Syslog Reliable Profiles

Syslog: RAW, COOKED
Two integrity profiles: TLS, SASL/DIGEST-MD5

Selections are orthogonal

TLS is SSLv3 plus provisioning
DIGEST-MD5 hashes nonce and password, can add hash to messages

RAW profile
MSG from collector
ANS, ANS, ANS, ... NULL from device
each ANS carries one syslog message

BEEP can run multiple channels (e.g., high priority, low priority)

COOKED profile
Basic XML formatting/wrapper
MSG from device
MSG is <iam>, <entry>, or <received>

<iam> fqdn, ip, type, #pcdata (commentary)
semantics: compare FQDN to SASL user

Can support sticky flags.

Q: Multihomed hosts - which fqdn, which IP?
Q: If we insist IP addr interface MUST be used, this might break some implementations. Make this a SHOULD?
A: Will discuss on mailing list.

BEEP can run on multiple transport layers.

COOKED <entry> :
* carries actual message
* has xml:lang, severity, facility, ISO timestamp, processName, processID (if known), deviceFQDN (for relays), #PCDATA - original message

COOKED <received> :

Discussion Points

Q: Would it be reasonable to make TLS a MUST and SASL a should?
A: Perhaps the matrix of options should be simplified; always TLS can be discussed on the email list.

Q: Why digest-md5?
A: Due to other guidance from SASL folks, alternatives can be visited.
Comment: this was discussed in LDAP WG, we decided on digest-md5.

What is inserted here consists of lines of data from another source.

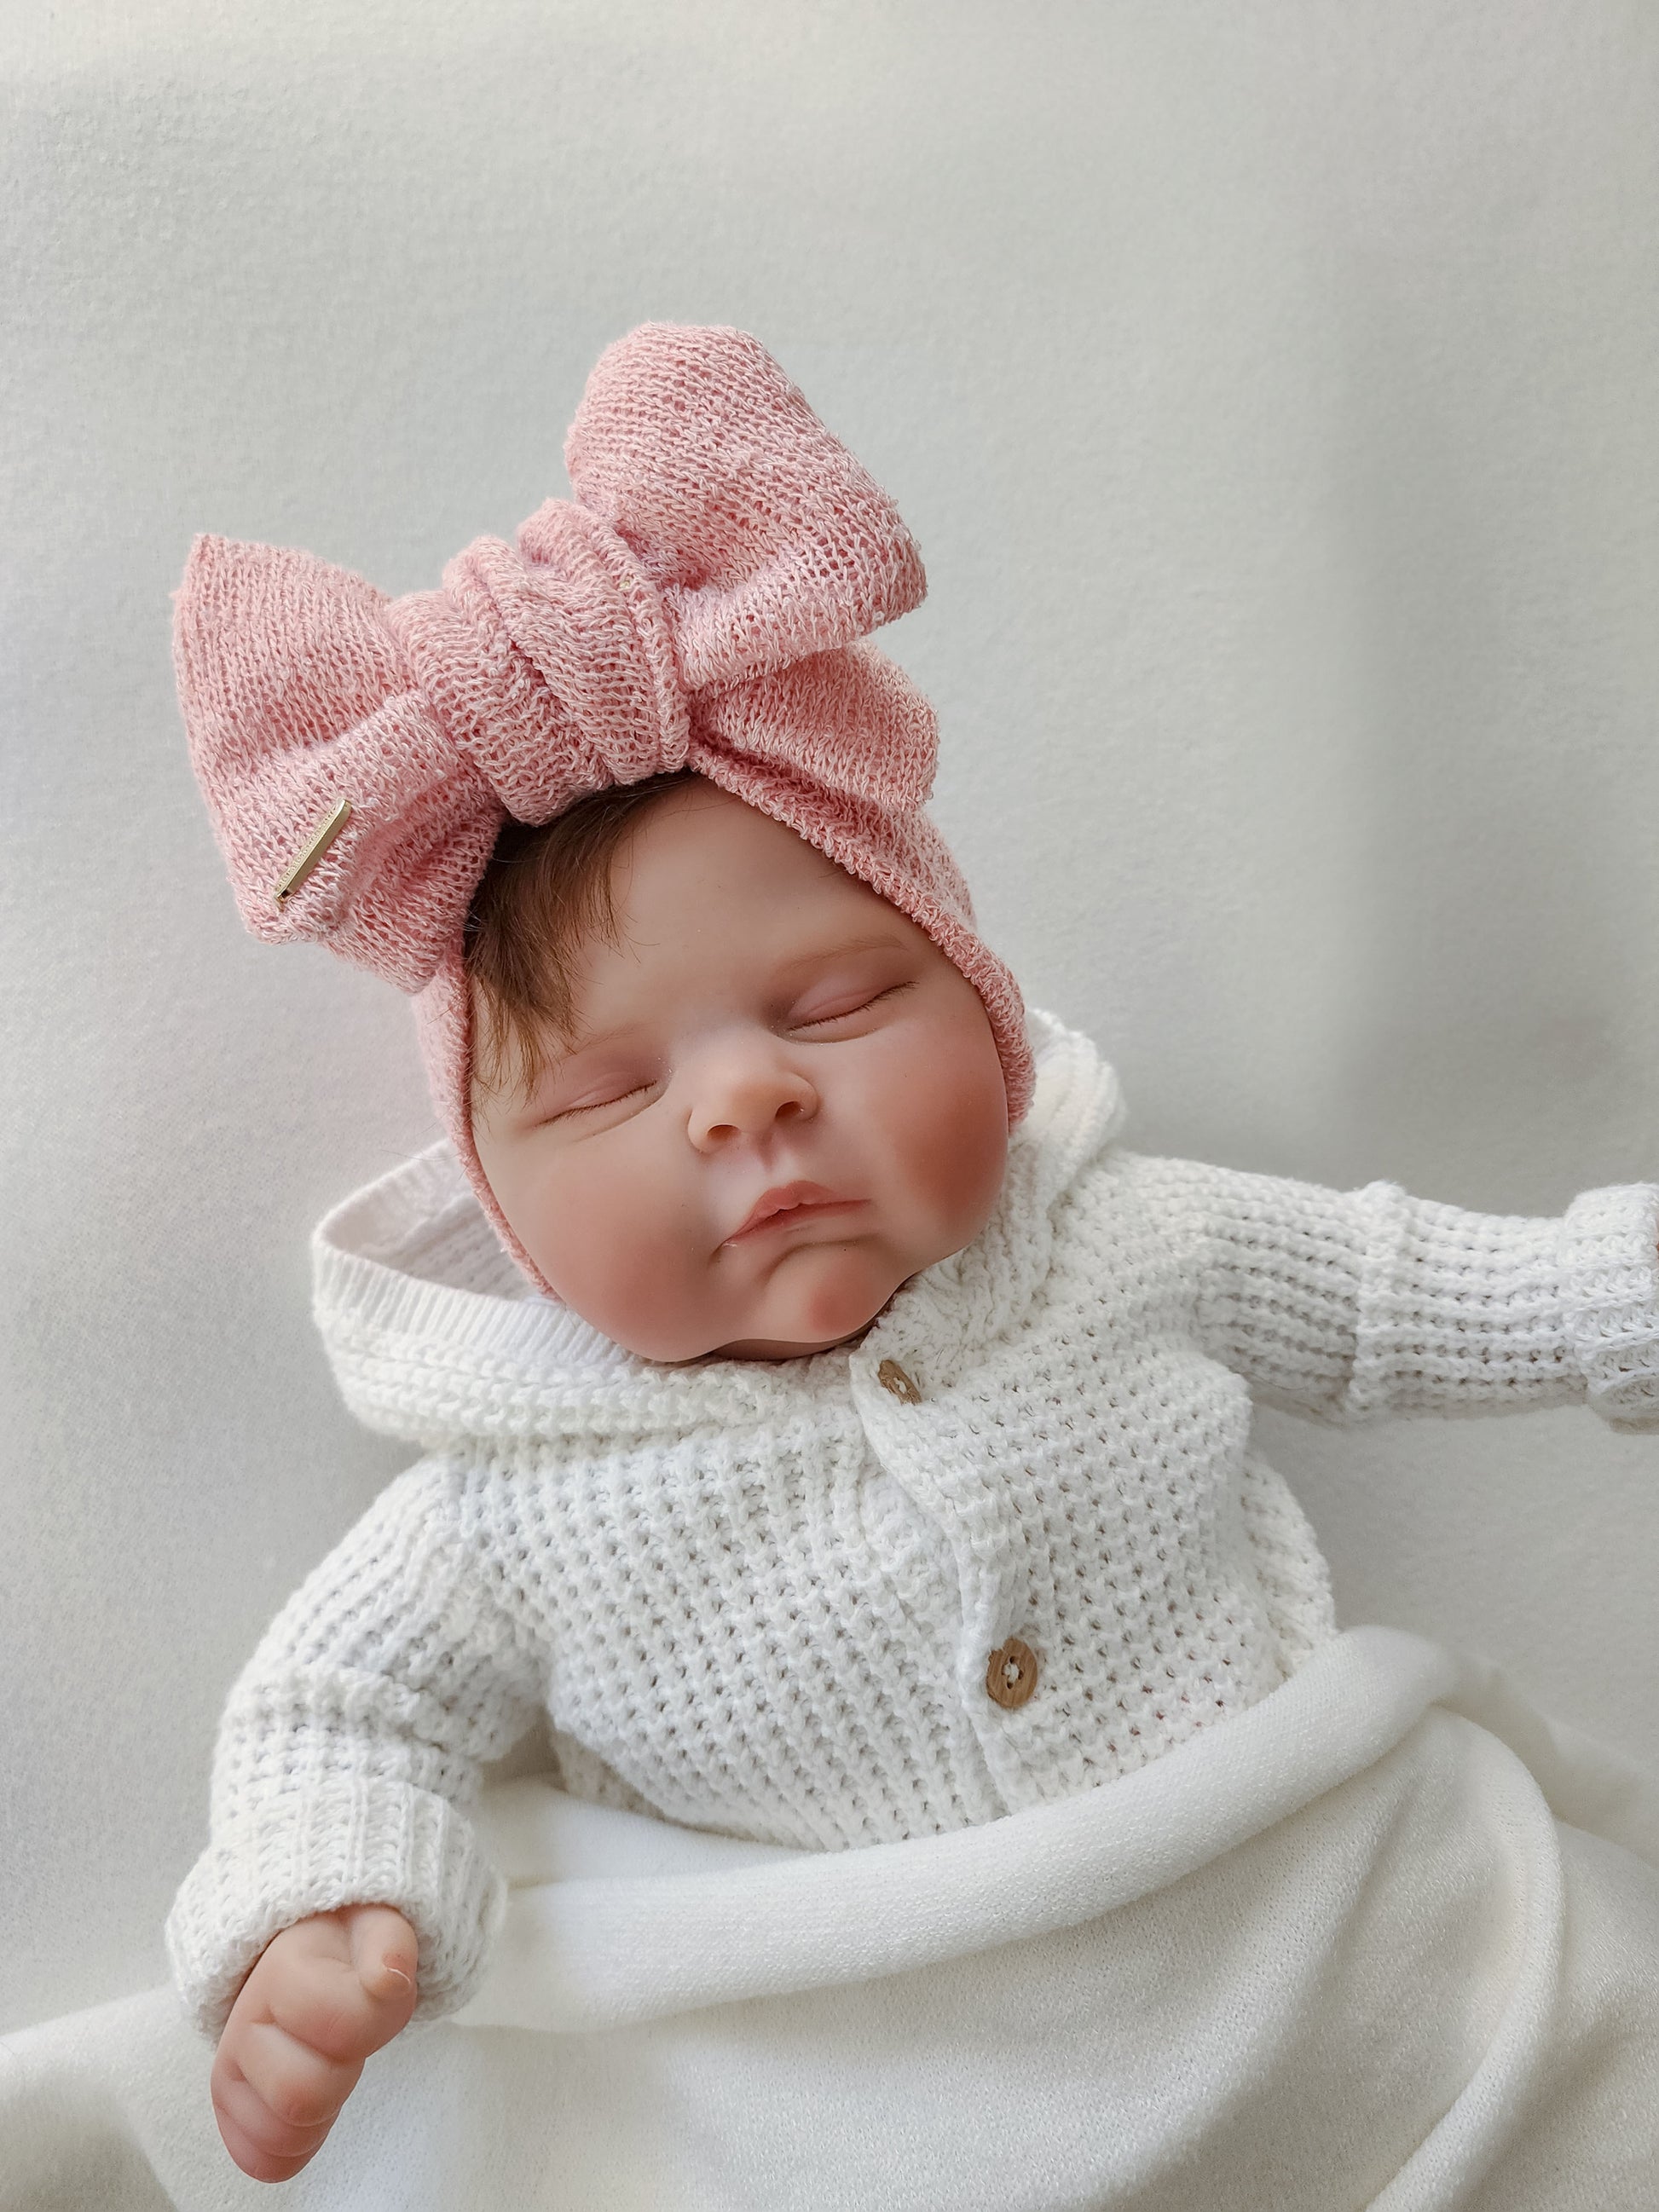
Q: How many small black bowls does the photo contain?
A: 0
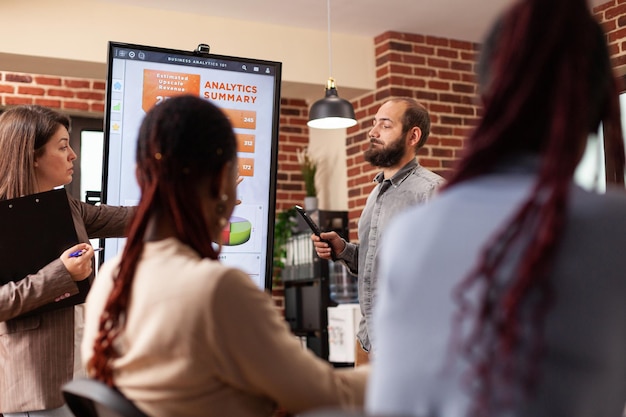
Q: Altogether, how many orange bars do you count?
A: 3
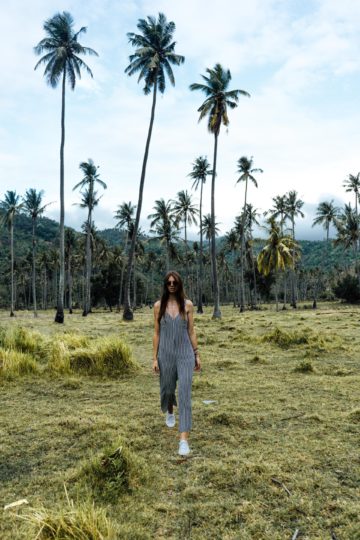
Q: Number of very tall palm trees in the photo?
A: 3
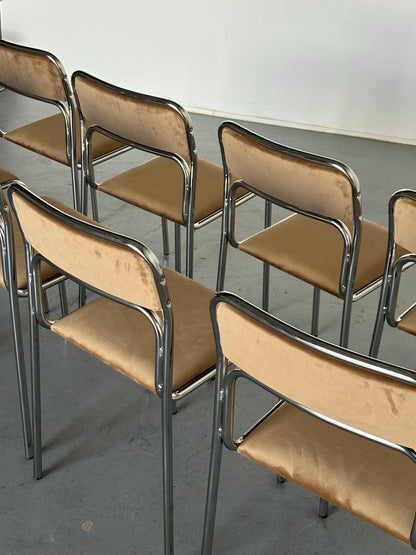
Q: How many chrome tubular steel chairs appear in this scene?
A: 7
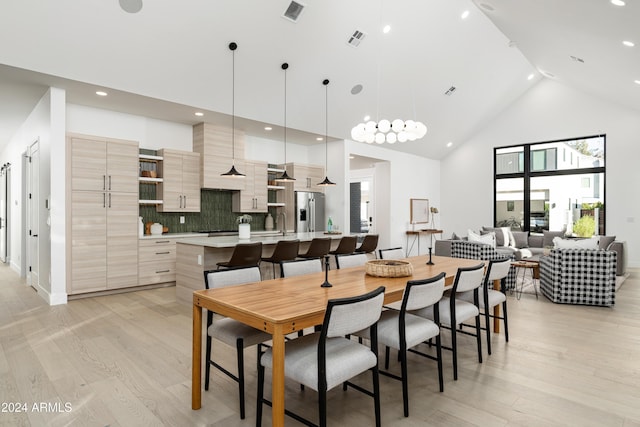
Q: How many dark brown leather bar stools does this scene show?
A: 5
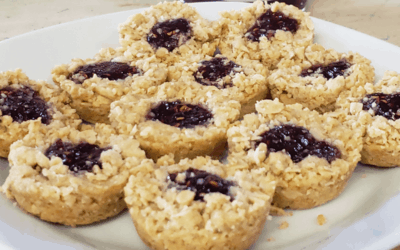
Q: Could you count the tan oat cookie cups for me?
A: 11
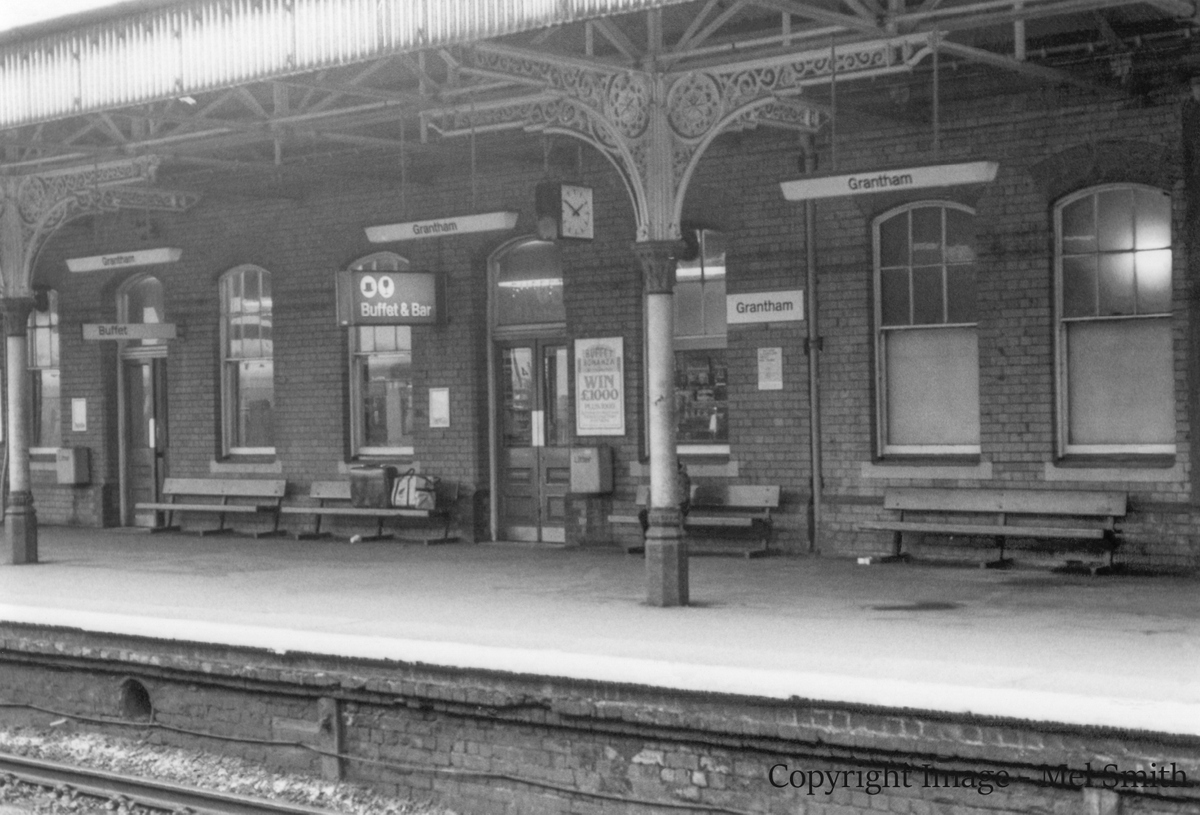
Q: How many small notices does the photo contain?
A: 3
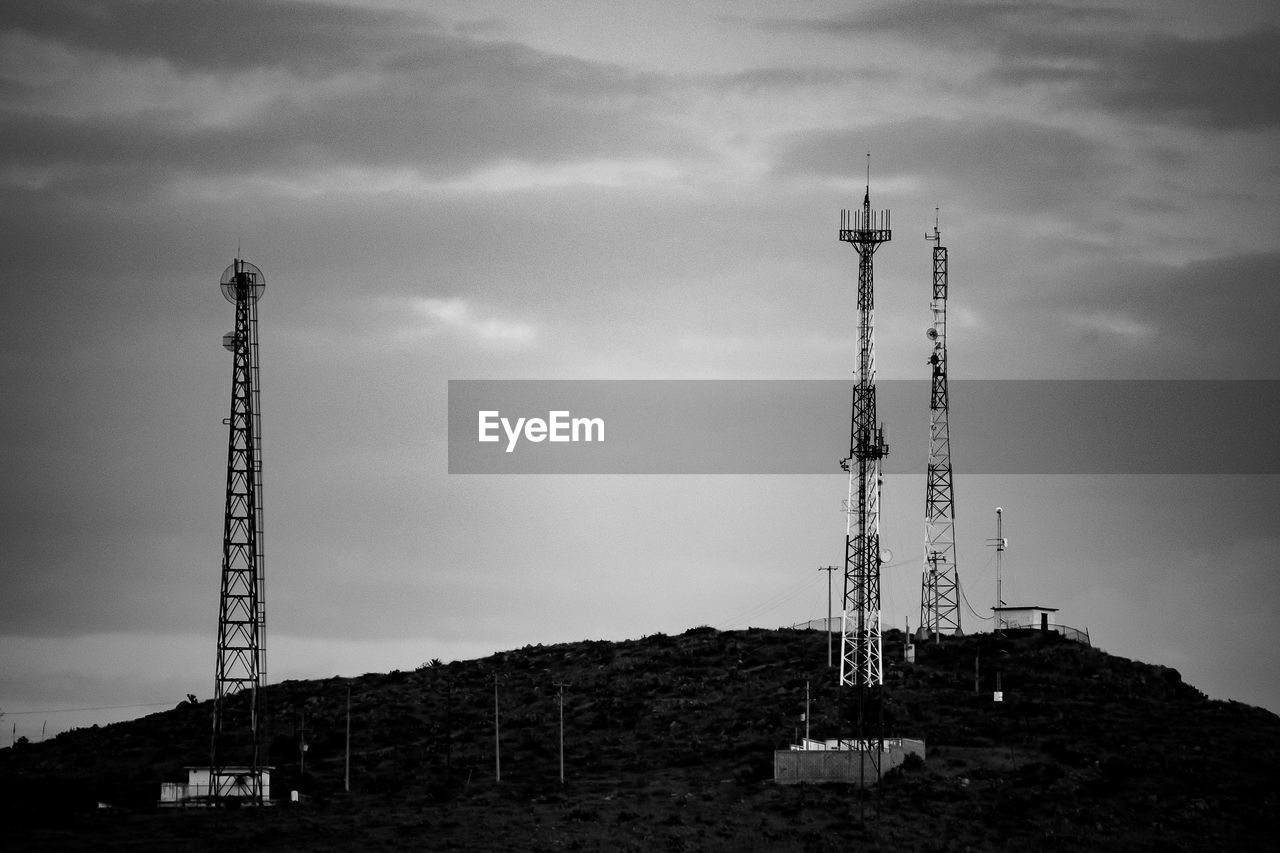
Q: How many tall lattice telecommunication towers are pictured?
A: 3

Q: How does replay protection work?
A: (Paraphrasing) It's a challenge/response protocol, using password as a shared secret.

COOKED <received> really needed? Some data could be one-time for a channel, put into the <iam> message.

Comment: this would be a good thing, but we should avoid an explosion in the number of channels.

Comment: multiple paths to log are possible.
A: But those would be on different channels.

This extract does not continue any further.